I'd never realized that the Ubuntu logo is 3 people in a circle holding hands while looking up until I started writing this.
I've got a slight problem. Well, it's more of an annoyance than a problem.
I'm running Ubuntu 20.4.2 LTS on a HP Stream. It has a relatively small 32GB eMMC drive.
I know that this thing was designed to save all your information "on the cloud" rather than locally. (Who decided to start calling server farms a cloud?)
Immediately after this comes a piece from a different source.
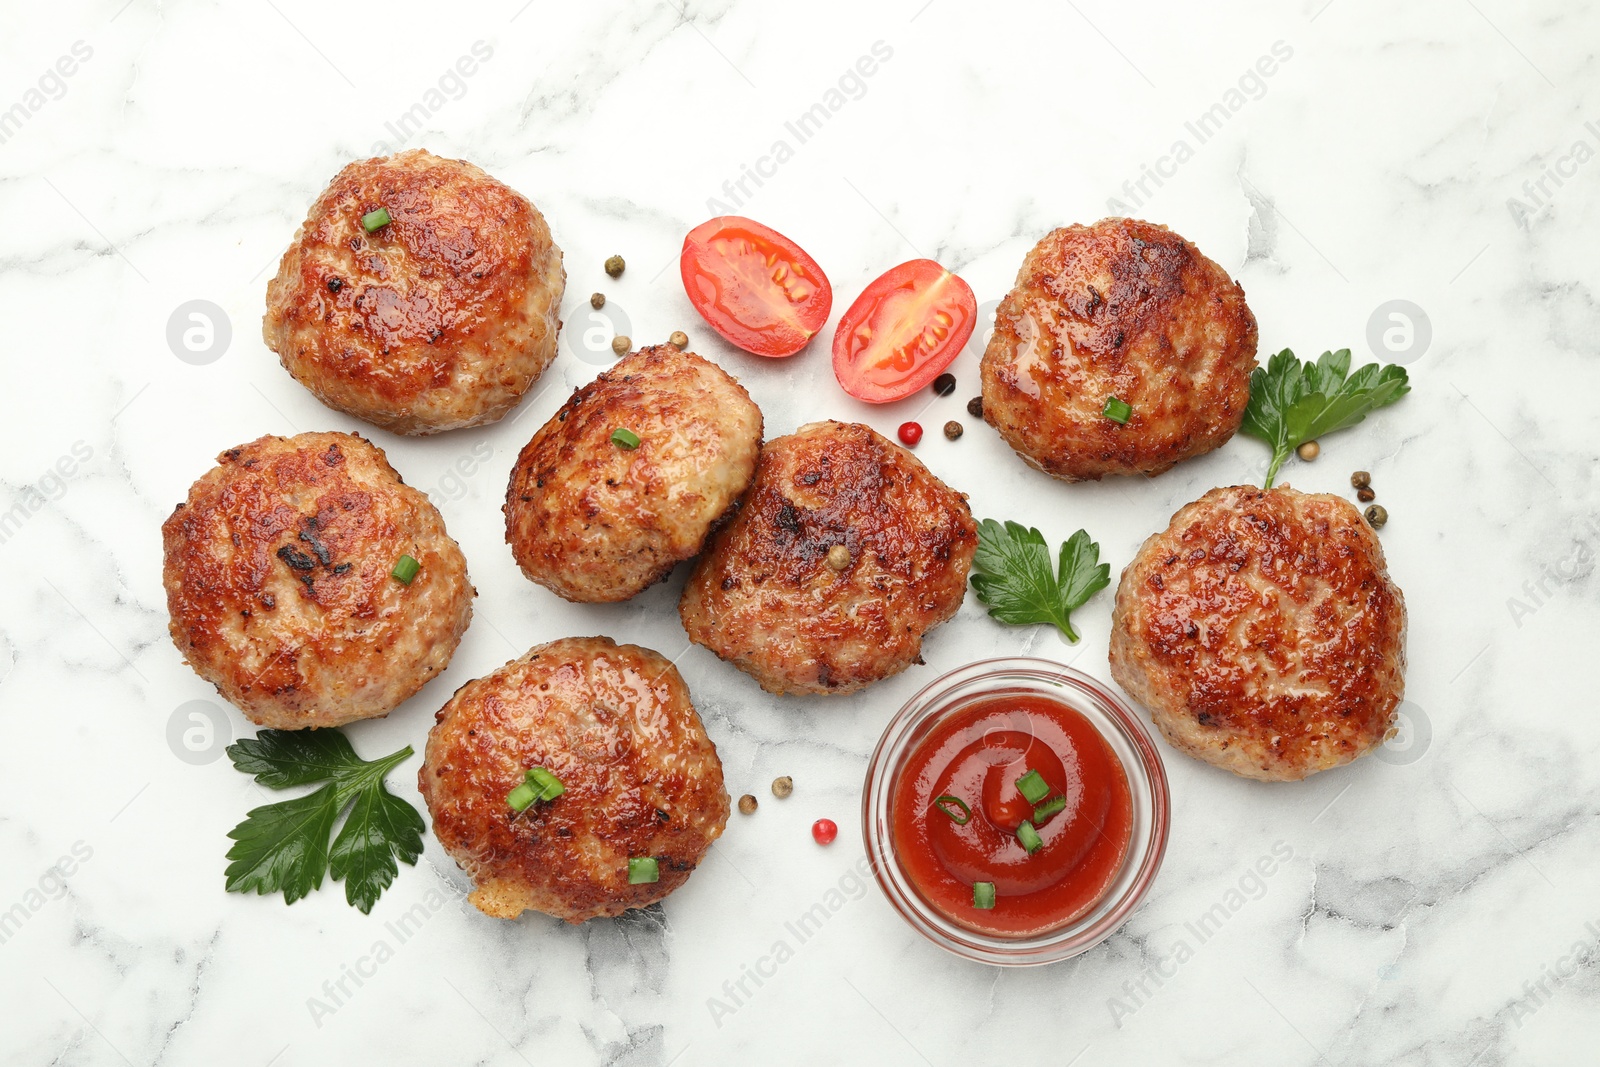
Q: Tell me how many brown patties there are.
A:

Almost every day I get messages saying my drive is getting full. I found a script to clean up some things, but I have to open a term window to do everything else.
This script gets rid of old snaps (whatever they are).
##!/bin/bash
# Removes old revisions of snaps
# CLOSE ALL SNAPS BEFORE RUNNING THIS
set -eu
LANG=en_US.UTF-8 snap list --all | awk '/disabled/{print $1, $3}' |
while read snapname revision; do
snap remove "$snapname" --revision="$revision"
done
Since this is executable in /home/username/bin, I run it like so:
me:~$ cd bin
me:~/bin$ sudo ./remove-old-snaps
Then I follow up with:
me:~/bin$ cd /var/log
me:~/var/log$ sudo rm *.gz
me:~/var/log$ sudo rm syslog ; sudo touch syslog ; sudo chmod +640 syslog
me:~/var/log$ cd journal/ ; sudo rm -r *
me:~/var/log/journal$ sudo reboot
If I were running Slackware, I'd just write a script called mycleanup.sh or something and call it from /etc/rc.d/shutdown.
But since Ubuntu and most other distributions use the non-POSIX format of rc*.d, I don't quite know how to do it.
I don't particularly like Ubuntu. It has too much overhead. I'd much prefer to be running Slack current with WindowMaker as my manager using Gnome and KDE libs, but when I installed this, Slackware had not implemented eMMC support without a patch.
Any ideas?
Note: I've got no idea why the text colors are like they are.